3 Exercises To Improve Speed, Agility, And Quickness

If you play a field sport like Lacrosse, Football, or Soccer, you already know speed is the name of the game.

All things being equal, the athlete with the best speed and agility will be the most dominant athlete on the field.

Running is literally the one similarity between every single field sport like lacrosse, football, and soccer, so athletes should spend considerable time learning proper speed and agility techniques so they can maximize their technical talents.

Here are three exercises you can do to improve your speed, agility, and become a more dominant athlete on the field. 

 

Improve Your Agility

To improve agility, athletes need to be able improve how quickly they can change directions. To change directions quickly, you have to apply very high levels of breaking forces in a very short matter of time. To make a quick cut, you first have to de-celebrate and absorb force, and then turn that stored energy into force produced to get you out of that cut quickly. Nearly all high school athletes weak link is in their breaking (eccentric phase for science geeks), so this first exercise is designed to improve your breaks in a very specific fashion to your sport.

 

Shuffle To Fake MB Throw

 

What It Does

This exercise improves your lateral  and change of direction by improving how quickly you can decelerate.

 

How It Works

By applying the “fake throw”, you force your body to align itself well and create deceleration forces in a short time period.

 

How To Perform

·      Begin in an athletic position with a 4 to 6 pound medicine ball in your hands

·      Shuffle a few steps to either side, and “chop” across your body with the medicine ball very quickly as you come to a quick stop

·      Shuffle to the other side and repeat

 

Programming

·      3-4 sets of 3 reps each side

·      > 60 seconds rest between sets

·      Perform this exercise at the end of the warm-up or beginning of the workout

 

Improve Your Power

Now that you’ve established a great set of breaks to improve how quickly you can get in and out of your cuts, we can focus on getting your legs more powerful. This will further improve your agility AND your straight ahead speed (called linear acceleration).

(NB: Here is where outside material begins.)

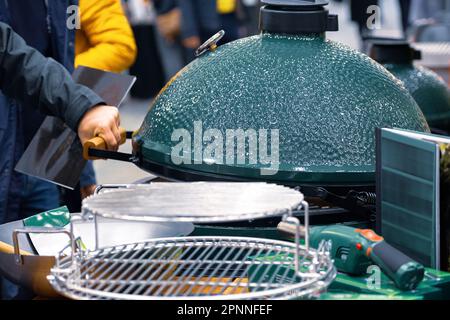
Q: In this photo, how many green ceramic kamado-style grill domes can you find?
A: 2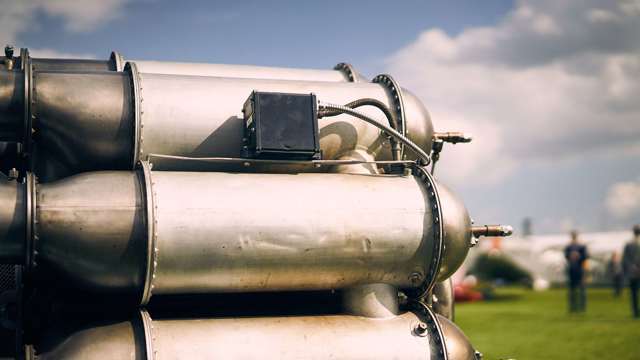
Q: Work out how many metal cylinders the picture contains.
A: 4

Aside from basic strength training like squats, split squats, and deadlifts, jumping variations are excellent ways to improve your lower body power in a way that will directly make you faster on the field.

 

Kettlebell Squat Jump

 

What It Does

Improves your speed, agility, and explosiveness by improving how much power your lower body can produce

 

How It Works

Jumping requires very quick, fast twitch contractions to produce a lot of force quickly. When we add the weight of the kettlebell, your legs are forced to produce more force in the same amount of time, which will improve your power.

 

How To Perform

 

- Begin with your feet shoulder width apart

   -  Grab a kettlebell between 15 and 25 pounds (depending on how strong you are) and hold it by the horns

  - Squat down, change directions as quickly as possible, and jump as high as you can

 -  Land soft and repeat, with a full reset between each rep

 

Programming

     3-4 sets of 4-6 reps

-     90 seconds to 2 minutes between each set

-      In the beginning of each workout

 

 

Improve Your Straight Line Speed

Acceleration is much more important than top end speed for field sport athletes. Over the course of a game, most athletes will need to accelerate over 5-20 yards many times, but they might only hit their top speed once or twice at most. Therefore, considerable time should be spent on improving your linear acceleration capabilities.

Loaded Sled Sprint

 

What It Does

Improves your speed on the field by improving both your sprinting technique and force production during sprinting. The sled forces you to get a proper body lean that is necessary for accelerating. This improves your direction of force application. The weight on the sled also increases how much force you impart with each stride, which improves your magnitude of force application. Improving your magnitude and direction of force application will increase how much ground you can cover with each stride, thus making your newfound ability to accelerate past a defender look almost effortless.

 

How It Works

The weight on the sled is impossible to pull without adopting a horizontal body angle. This angle ensures you strike the ground away from you to propel yourself forwards. The weight on the sled makes you create more force on every step, which helps you cover ground.

 

How To Perform

·      Load a sled with between 25% to 50% of your bodyweight and hook yourself up by the waist

·      Start in a 2 point stance with a little bit of tension on the rope

·      Sprint out 10-20 yards, focusing on striking down and away aggressively and long, powerful arm actions

 

Programming

·      Perform 3-8 sets of 10-20 yard sprints

·      Use rest periods of 90 seconds to 2 minutes

·      Perform at the beginning of the workout up to 2 times per week

 

If you want to be a better athlete, you should consider spending more time on your physical attributes such as speed, agility, power, and explosiveness. These three exercises that nearly everyone can do can help improve your speed and agility in only a matter of weeks.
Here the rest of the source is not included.